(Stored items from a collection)
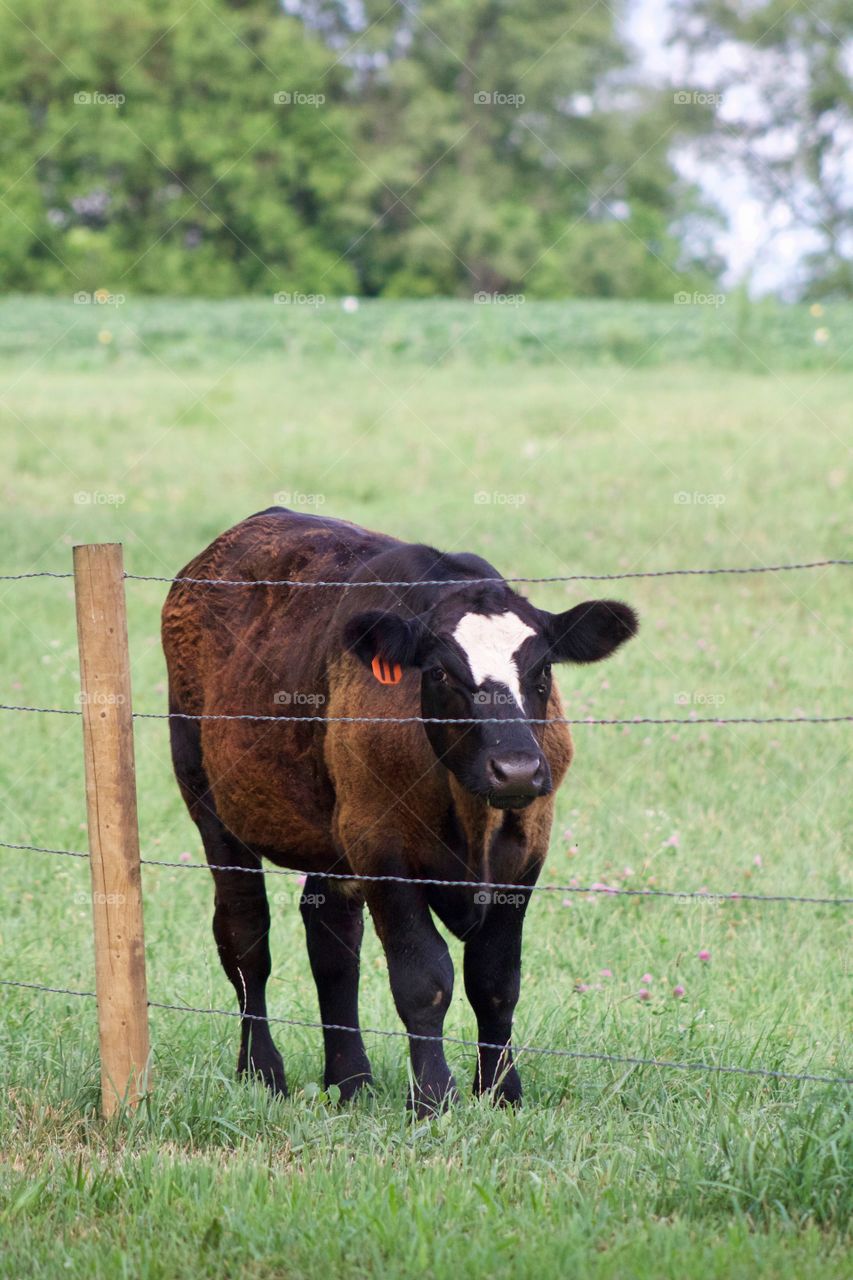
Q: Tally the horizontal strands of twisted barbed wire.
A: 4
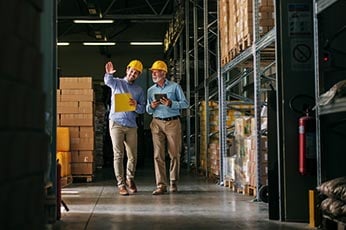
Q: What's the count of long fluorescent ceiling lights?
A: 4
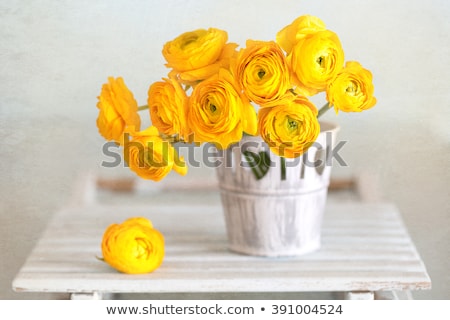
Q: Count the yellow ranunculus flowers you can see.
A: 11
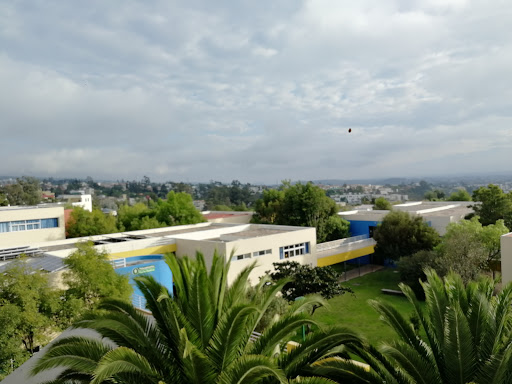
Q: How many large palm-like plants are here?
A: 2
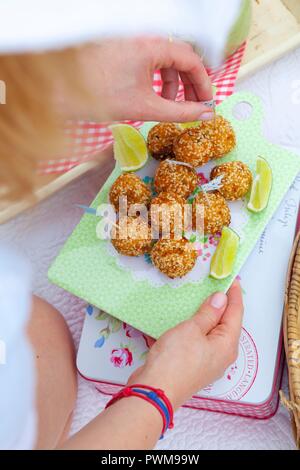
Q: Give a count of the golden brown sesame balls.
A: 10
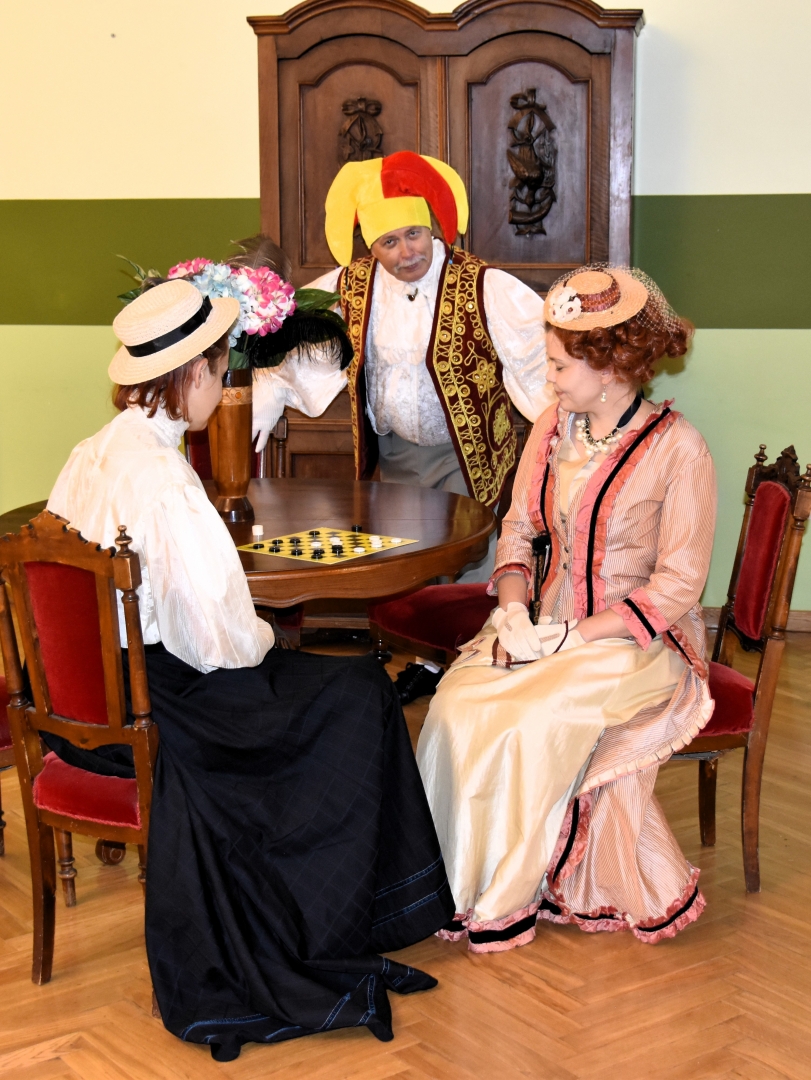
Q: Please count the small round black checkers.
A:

> _Your task_
The range to transcribe runs from the line holding "Q: What's the" through the final line of the data above; copy it exactly and exclude the pictures.

> _The answer_
Q: What's the count of long fluorescent ceiling lights?
A: 4
Q: Count the yellow ranunculus flowers you can see.
A: 11
Q: How many large palm-like plants are here?
A: 2
Q: Give a count of the golden brown sesame balls.
A: 10
Q: Please count the small round black checkers.
A:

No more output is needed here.